**Directions**
Return copies of the lines below that mention "Tally".

(Records shown)

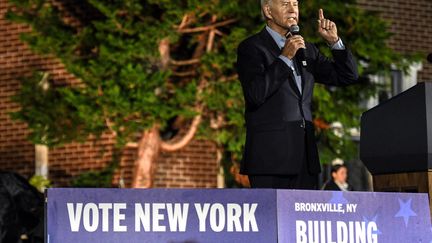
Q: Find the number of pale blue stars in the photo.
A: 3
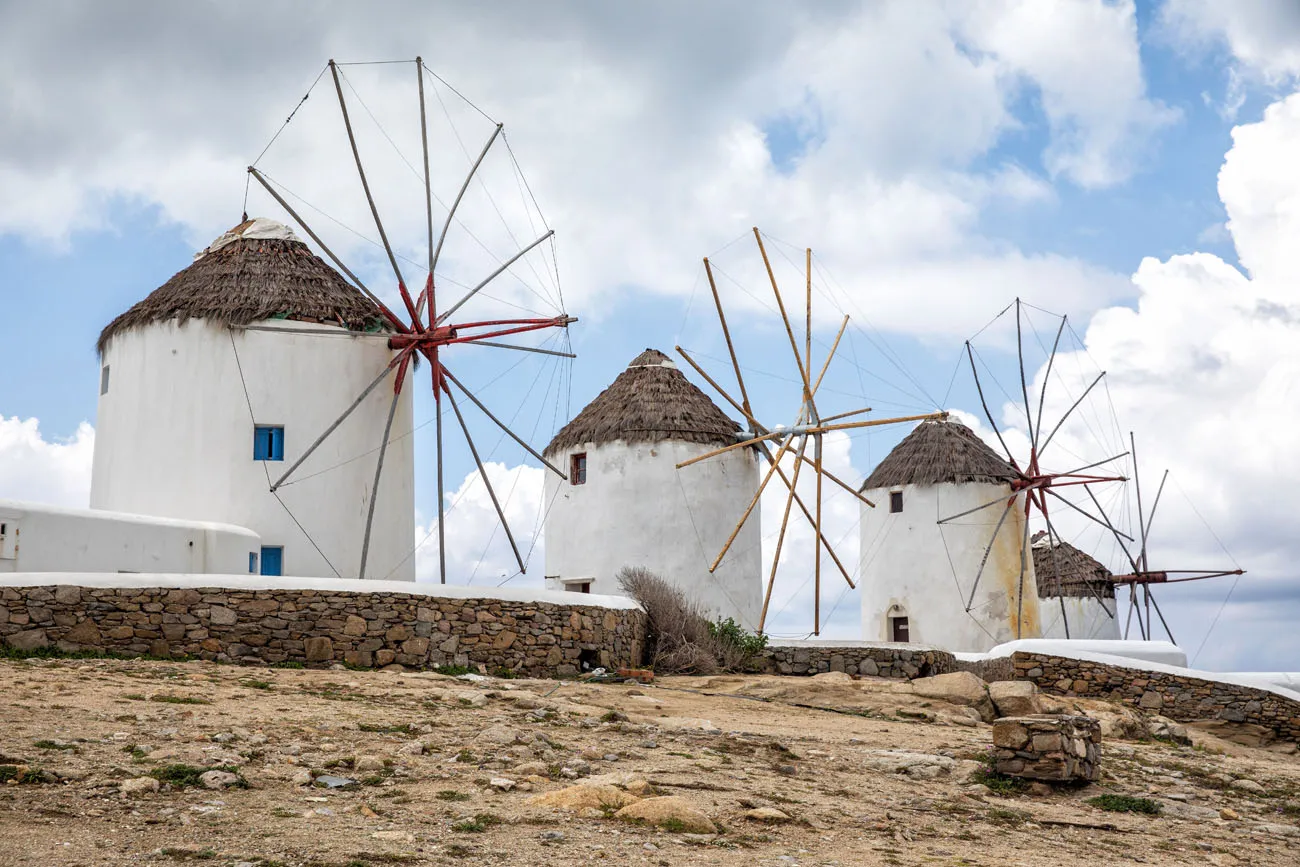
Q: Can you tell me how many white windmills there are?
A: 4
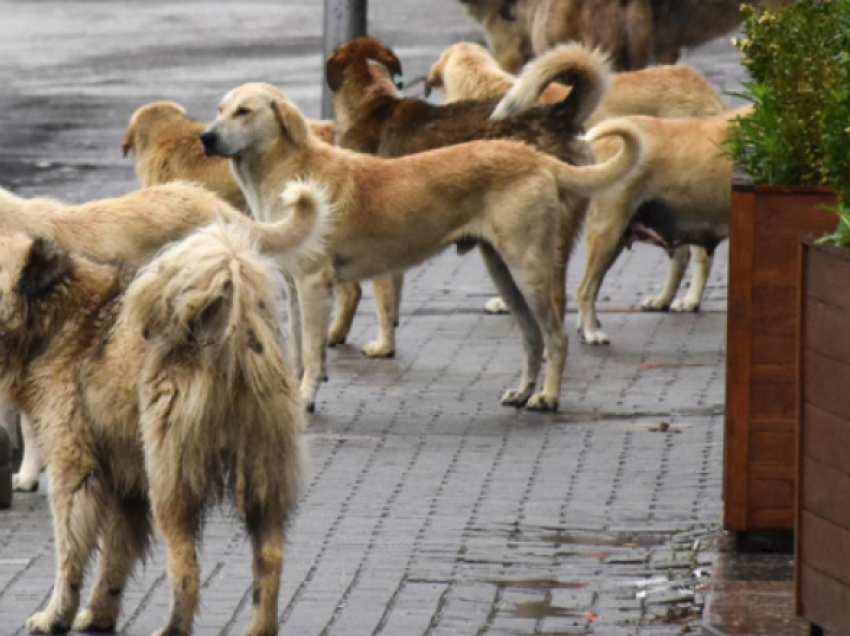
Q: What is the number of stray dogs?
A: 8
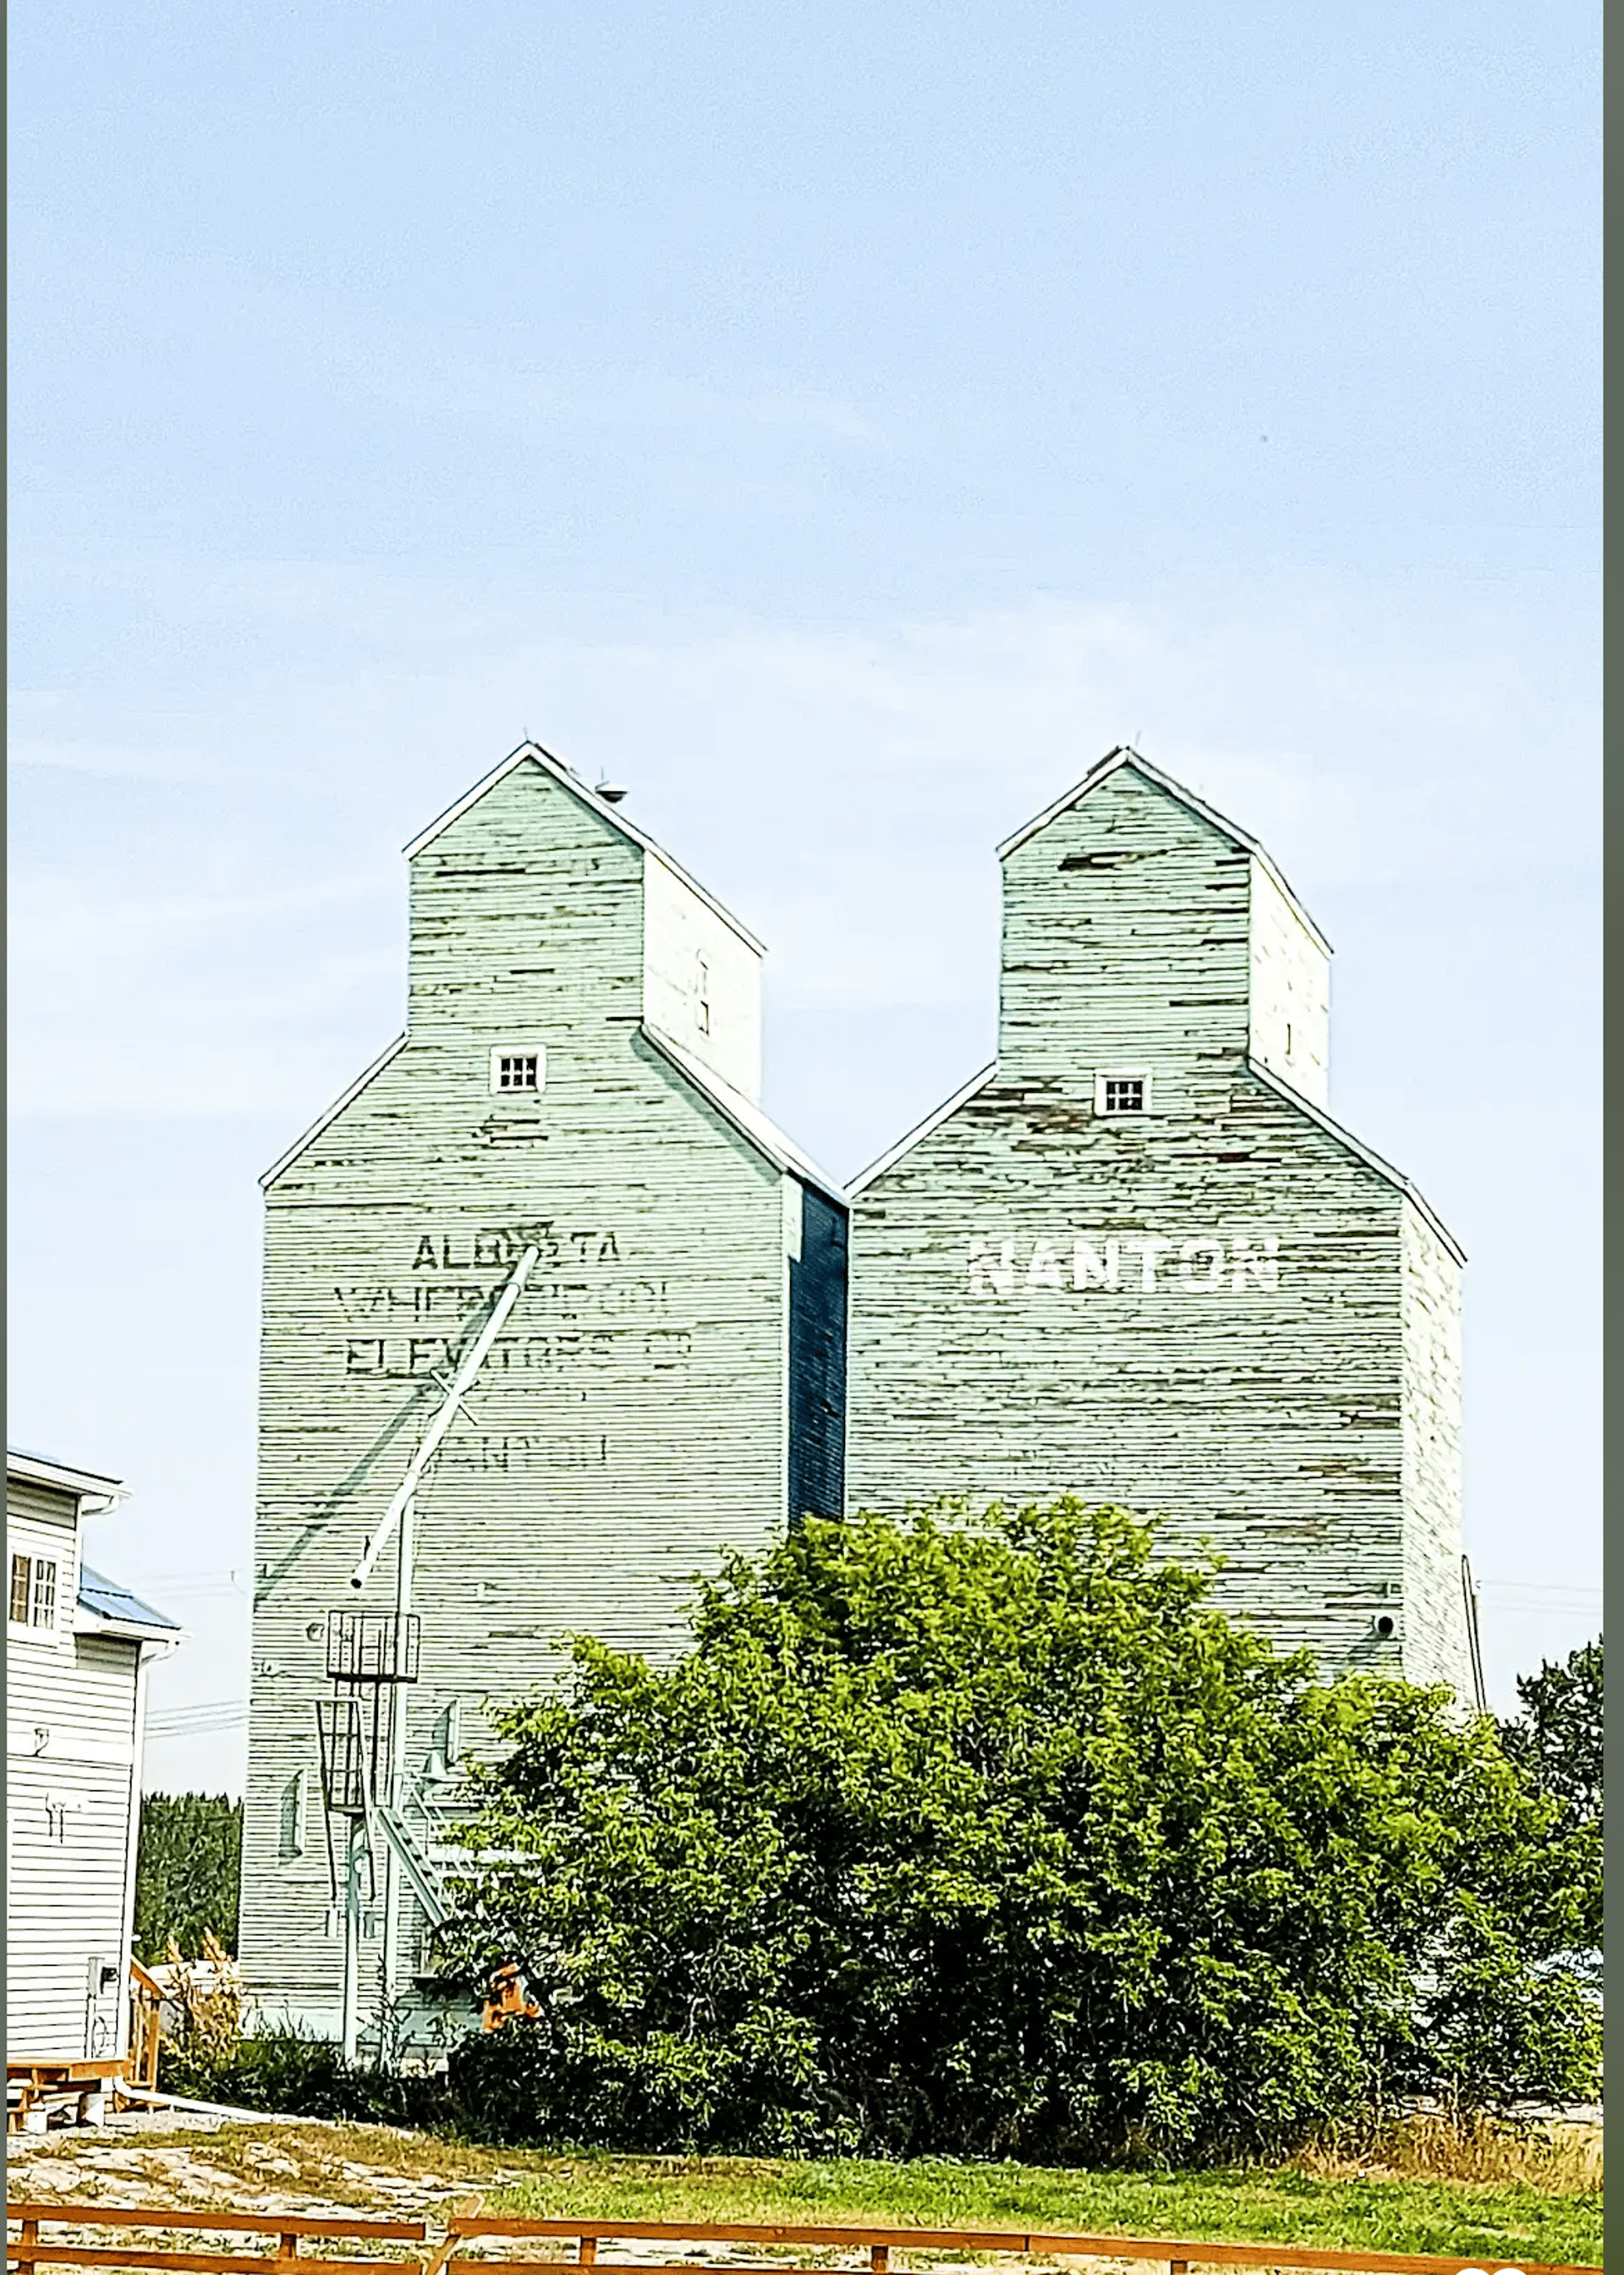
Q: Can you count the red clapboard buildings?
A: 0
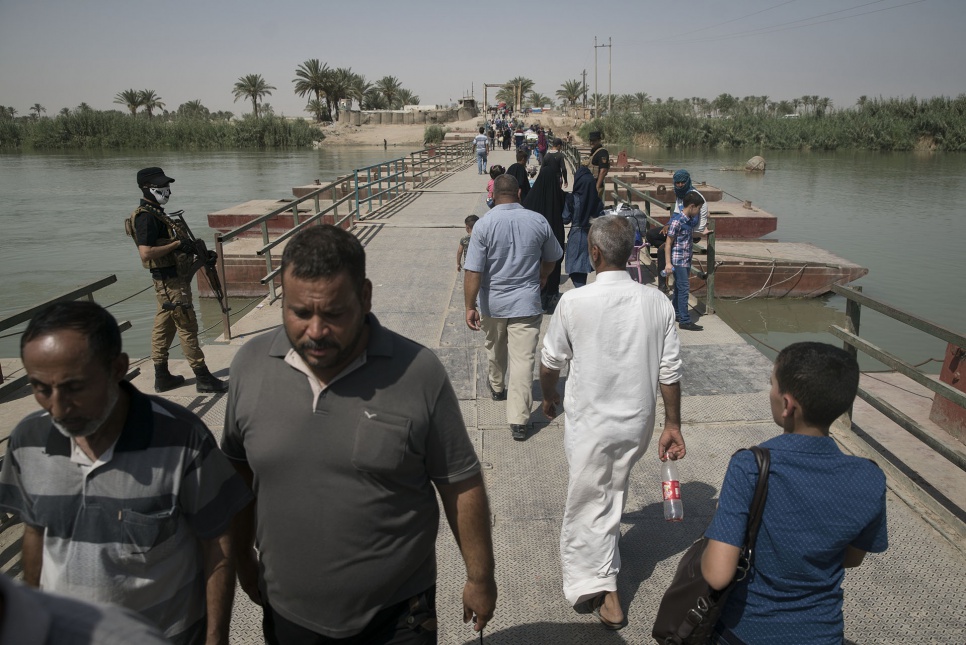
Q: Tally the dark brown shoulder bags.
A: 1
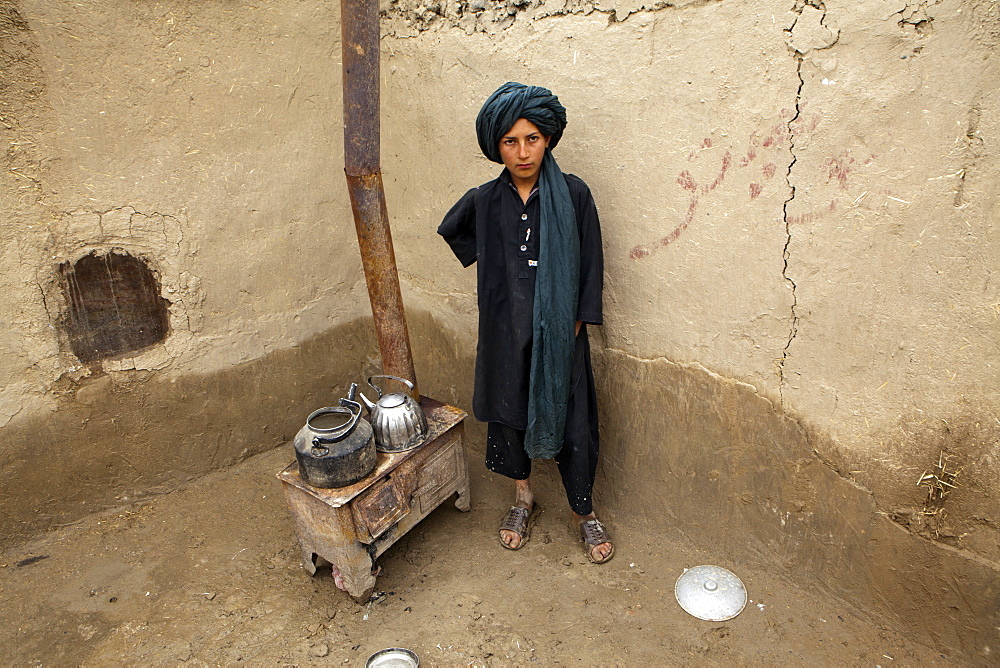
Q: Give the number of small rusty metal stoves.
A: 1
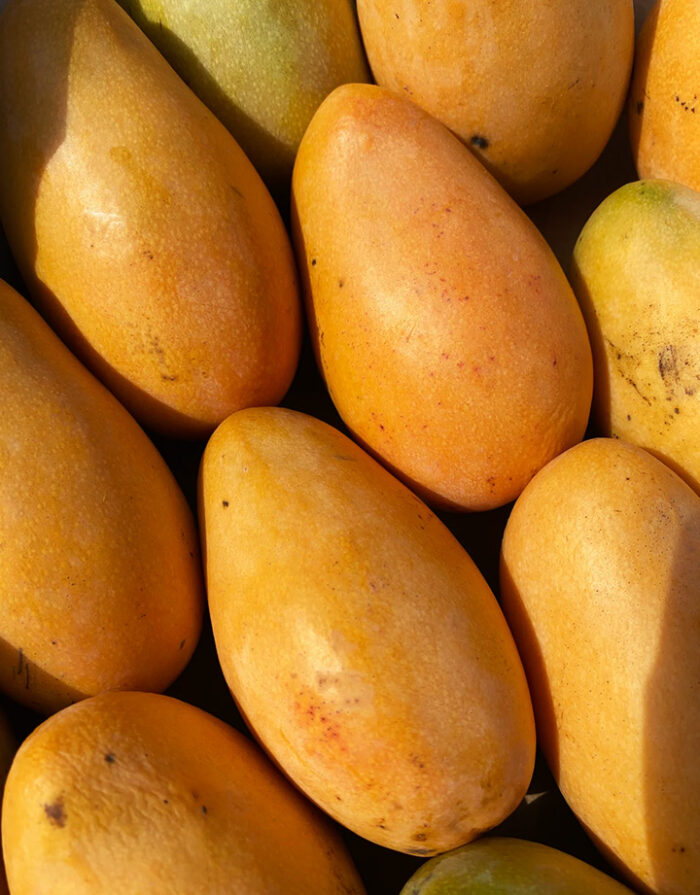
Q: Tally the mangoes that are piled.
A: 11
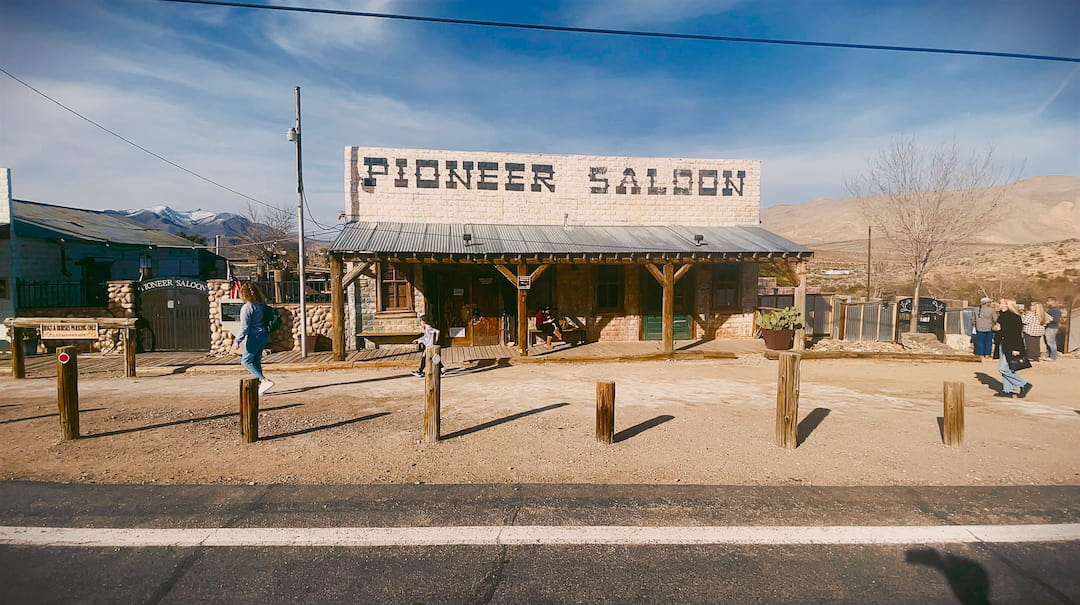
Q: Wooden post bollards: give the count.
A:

(End Records shown)

**Written answer**
Q: Tally the dark brown shoulder bags.
Q: Tally the mangoes that are piled.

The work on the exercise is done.